-- Opening Marker --

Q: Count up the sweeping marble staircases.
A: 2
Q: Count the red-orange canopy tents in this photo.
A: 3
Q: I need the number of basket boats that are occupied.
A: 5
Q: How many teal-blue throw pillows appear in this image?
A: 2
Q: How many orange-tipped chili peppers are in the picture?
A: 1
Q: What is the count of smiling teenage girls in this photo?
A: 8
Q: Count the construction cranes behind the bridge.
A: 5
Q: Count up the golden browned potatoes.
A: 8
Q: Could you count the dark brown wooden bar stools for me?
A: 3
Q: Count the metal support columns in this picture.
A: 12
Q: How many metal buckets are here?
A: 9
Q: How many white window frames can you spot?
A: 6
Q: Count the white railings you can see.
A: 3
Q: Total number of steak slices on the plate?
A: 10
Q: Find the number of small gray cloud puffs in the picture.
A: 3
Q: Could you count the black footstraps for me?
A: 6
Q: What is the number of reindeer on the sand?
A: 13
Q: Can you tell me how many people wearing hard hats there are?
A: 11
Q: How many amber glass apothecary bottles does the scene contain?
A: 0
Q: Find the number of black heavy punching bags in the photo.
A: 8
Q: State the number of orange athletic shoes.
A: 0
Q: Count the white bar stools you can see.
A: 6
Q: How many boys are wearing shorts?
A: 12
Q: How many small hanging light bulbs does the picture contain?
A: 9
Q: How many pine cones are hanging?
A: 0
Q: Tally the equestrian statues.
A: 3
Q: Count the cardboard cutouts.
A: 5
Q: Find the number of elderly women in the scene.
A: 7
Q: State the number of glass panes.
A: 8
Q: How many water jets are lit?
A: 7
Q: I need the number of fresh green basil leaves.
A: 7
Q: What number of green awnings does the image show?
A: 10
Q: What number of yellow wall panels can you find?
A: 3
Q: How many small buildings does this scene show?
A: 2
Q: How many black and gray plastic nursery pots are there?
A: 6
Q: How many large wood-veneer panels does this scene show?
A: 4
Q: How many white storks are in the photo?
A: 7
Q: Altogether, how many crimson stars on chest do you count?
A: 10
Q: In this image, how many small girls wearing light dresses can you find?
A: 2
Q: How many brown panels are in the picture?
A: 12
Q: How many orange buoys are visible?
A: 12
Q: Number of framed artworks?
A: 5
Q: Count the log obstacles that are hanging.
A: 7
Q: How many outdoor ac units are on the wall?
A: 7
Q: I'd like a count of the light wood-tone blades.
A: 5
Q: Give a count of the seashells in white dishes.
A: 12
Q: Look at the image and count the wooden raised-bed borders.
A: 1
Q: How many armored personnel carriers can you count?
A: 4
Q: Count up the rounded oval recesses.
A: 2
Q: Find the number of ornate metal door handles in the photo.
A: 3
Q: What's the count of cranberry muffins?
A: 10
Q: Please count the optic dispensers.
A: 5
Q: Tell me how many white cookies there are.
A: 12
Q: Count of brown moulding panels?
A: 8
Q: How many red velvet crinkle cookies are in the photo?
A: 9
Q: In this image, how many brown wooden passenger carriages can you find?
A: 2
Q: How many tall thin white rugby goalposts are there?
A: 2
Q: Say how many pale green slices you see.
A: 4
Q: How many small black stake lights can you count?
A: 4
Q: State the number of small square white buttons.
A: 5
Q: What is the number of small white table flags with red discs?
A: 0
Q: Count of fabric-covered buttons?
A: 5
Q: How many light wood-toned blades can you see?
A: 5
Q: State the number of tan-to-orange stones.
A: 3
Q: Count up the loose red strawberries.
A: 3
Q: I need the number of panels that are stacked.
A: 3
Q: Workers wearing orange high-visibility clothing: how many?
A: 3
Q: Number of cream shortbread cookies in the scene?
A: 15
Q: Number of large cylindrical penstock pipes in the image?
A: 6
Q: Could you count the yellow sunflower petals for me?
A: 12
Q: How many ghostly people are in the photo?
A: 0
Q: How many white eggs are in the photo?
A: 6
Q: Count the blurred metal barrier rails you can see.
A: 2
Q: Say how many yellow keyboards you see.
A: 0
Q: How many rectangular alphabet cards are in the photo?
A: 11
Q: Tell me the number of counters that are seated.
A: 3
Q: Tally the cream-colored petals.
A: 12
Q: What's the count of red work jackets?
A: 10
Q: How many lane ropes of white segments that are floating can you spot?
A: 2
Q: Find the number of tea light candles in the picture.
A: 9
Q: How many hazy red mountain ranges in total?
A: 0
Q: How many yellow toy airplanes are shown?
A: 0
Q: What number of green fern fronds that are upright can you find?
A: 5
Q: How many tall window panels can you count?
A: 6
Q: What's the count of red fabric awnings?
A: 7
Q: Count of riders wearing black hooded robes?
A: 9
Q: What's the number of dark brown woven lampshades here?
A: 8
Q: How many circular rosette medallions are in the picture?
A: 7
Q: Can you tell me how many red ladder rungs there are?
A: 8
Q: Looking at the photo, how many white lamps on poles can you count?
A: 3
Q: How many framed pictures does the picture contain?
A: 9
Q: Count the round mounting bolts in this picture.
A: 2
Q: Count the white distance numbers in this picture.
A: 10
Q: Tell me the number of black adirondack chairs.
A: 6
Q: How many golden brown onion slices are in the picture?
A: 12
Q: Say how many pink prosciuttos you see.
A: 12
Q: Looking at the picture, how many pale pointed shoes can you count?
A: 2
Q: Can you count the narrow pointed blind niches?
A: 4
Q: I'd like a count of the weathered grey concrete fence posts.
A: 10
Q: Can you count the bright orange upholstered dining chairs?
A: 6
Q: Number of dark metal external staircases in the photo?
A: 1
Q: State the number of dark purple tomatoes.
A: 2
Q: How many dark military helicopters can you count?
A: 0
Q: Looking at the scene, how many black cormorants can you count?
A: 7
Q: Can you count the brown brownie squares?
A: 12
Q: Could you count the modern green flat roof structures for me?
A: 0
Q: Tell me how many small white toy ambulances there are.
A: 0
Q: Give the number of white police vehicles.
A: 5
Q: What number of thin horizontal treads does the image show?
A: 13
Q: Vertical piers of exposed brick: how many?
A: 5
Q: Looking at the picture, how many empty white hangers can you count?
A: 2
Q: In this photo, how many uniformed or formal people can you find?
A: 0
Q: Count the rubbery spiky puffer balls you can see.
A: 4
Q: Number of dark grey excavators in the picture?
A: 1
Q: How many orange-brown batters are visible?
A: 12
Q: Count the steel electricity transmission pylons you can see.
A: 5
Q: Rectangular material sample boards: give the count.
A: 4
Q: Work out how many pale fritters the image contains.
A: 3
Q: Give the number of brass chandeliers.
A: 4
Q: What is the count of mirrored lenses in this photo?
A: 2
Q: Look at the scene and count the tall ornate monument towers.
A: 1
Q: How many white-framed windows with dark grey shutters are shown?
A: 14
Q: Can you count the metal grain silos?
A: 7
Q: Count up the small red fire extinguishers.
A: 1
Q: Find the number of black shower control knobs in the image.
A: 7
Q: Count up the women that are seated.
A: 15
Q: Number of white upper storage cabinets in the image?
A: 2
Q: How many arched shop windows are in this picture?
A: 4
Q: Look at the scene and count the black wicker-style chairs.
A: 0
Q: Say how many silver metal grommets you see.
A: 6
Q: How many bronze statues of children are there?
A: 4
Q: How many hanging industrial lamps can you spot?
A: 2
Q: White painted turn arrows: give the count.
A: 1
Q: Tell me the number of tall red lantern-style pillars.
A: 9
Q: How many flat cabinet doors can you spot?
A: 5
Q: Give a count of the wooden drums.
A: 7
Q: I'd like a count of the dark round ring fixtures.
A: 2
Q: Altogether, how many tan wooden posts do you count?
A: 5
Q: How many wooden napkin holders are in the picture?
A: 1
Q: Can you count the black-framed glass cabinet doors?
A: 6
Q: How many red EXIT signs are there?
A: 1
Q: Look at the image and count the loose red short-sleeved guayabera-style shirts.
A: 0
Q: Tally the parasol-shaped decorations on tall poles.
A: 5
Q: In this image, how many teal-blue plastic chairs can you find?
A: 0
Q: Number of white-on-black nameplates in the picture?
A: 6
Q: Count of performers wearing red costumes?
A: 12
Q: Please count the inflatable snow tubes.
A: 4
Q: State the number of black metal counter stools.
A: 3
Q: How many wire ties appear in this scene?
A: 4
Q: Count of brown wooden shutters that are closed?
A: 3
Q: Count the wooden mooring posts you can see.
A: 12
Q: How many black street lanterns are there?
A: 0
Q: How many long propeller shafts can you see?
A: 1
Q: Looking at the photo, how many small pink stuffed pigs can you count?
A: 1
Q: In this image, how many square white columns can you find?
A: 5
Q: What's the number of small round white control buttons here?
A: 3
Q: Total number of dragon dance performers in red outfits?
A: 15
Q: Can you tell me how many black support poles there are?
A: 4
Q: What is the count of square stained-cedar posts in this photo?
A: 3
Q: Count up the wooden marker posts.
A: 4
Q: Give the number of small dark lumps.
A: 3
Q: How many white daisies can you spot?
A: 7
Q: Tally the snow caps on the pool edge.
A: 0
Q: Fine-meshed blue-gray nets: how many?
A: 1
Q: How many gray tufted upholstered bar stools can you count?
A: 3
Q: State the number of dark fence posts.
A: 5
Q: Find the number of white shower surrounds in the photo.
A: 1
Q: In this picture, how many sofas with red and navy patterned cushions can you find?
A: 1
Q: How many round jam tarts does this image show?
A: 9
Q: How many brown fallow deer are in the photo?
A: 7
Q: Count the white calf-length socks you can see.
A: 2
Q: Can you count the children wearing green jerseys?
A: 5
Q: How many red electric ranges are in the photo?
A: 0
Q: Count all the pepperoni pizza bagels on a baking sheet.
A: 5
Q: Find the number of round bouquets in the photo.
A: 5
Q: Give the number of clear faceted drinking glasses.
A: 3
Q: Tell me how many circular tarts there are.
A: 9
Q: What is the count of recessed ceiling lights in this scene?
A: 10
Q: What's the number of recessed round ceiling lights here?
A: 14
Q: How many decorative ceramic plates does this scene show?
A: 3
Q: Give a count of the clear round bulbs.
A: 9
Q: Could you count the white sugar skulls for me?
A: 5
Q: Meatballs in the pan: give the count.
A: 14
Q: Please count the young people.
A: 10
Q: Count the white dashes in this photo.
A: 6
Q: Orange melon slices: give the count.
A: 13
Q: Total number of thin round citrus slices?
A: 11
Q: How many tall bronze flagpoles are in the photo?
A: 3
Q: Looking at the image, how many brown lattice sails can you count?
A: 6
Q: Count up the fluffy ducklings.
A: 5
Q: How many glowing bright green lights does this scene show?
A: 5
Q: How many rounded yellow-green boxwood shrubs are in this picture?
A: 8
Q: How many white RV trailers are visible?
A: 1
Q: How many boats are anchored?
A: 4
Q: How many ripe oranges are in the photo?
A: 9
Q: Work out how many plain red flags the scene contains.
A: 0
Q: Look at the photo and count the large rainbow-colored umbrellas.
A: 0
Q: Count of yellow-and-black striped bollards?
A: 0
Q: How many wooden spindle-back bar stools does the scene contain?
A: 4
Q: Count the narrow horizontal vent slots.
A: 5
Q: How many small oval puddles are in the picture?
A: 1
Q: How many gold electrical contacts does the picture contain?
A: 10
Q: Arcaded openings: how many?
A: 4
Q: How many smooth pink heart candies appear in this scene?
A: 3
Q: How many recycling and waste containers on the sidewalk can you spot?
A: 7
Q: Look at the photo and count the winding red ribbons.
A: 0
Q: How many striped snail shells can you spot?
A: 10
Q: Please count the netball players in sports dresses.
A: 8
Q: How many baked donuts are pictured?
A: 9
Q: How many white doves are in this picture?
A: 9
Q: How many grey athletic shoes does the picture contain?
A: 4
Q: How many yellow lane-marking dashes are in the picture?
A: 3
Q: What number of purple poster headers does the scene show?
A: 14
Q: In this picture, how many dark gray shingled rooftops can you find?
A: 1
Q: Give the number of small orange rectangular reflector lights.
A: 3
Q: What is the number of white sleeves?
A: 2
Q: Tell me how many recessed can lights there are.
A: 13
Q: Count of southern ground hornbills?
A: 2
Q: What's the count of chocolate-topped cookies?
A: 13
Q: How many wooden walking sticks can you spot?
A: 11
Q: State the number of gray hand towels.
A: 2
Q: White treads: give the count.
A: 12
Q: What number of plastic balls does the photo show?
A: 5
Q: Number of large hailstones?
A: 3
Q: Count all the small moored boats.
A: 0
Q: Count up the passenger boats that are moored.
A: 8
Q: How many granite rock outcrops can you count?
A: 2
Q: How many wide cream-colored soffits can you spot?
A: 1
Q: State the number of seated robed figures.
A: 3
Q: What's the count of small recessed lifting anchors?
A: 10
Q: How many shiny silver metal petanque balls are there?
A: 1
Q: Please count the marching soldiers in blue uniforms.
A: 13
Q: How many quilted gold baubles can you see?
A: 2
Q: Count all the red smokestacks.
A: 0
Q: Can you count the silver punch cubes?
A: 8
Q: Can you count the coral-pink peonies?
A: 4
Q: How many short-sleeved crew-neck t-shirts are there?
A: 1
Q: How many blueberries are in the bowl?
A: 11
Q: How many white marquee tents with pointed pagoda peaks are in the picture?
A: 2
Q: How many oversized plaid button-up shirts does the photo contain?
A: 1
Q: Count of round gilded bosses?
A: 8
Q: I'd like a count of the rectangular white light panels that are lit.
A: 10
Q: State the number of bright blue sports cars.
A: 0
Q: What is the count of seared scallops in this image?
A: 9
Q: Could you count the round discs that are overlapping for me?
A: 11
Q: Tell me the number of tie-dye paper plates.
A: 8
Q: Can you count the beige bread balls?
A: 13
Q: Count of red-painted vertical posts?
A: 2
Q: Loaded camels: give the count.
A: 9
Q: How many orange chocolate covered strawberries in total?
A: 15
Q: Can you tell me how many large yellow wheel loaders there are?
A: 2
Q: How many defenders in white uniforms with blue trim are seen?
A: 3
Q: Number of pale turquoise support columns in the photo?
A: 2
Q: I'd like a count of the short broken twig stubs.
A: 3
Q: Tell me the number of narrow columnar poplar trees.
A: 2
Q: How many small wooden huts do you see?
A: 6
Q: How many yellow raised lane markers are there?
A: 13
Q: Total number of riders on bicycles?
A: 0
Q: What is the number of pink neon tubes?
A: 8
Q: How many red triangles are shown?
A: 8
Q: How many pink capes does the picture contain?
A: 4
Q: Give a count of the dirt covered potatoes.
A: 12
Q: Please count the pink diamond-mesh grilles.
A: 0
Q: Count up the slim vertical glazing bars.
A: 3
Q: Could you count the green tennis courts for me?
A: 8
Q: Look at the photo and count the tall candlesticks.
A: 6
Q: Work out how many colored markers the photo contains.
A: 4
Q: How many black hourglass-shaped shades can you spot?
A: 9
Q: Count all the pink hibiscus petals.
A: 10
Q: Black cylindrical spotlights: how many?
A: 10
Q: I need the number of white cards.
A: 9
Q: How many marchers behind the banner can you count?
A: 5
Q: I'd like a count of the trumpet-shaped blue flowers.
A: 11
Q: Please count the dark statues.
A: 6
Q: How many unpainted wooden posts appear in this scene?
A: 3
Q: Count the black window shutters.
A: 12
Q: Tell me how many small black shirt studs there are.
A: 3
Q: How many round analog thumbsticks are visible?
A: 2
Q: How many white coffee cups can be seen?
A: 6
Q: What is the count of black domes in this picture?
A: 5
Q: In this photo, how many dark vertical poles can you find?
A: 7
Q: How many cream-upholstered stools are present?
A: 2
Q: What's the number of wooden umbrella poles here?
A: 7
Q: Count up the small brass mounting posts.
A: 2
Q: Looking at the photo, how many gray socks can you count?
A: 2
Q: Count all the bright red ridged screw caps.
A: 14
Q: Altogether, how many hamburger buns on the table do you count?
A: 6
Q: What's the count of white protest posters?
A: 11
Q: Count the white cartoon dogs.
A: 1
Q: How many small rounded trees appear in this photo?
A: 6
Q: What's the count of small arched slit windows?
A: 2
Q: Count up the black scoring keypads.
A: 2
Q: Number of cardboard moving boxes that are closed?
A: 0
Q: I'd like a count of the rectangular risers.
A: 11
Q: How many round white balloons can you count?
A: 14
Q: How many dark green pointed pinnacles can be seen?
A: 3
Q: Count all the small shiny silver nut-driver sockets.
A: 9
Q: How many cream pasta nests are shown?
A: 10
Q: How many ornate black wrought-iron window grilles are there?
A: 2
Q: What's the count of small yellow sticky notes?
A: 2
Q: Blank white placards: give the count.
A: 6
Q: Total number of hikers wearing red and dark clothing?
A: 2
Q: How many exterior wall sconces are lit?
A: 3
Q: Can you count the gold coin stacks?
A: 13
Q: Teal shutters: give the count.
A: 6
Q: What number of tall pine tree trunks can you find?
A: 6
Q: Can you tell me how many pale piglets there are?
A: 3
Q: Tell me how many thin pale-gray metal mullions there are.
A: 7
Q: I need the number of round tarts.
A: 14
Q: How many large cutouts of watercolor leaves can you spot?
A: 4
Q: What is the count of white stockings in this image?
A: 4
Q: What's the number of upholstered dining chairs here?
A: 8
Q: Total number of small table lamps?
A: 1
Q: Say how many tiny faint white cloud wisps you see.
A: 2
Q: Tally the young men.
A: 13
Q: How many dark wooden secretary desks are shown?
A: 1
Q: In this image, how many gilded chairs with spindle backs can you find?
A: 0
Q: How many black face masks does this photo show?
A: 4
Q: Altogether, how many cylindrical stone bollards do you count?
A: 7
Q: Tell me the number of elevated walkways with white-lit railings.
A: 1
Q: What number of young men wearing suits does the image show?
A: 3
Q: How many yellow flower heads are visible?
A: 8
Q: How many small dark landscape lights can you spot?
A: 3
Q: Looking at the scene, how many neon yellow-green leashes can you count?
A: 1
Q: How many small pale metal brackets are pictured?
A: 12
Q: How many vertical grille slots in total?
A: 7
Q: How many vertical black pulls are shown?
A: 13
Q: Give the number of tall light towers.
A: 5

-- Closing Marker --

* **What this task involves**
The lines you need are those containing "slots"; find them in the records and copy them.

* **Task response**
Q: Count the narrow horizontal vent slots.
Q: How many vertical grille slots in total?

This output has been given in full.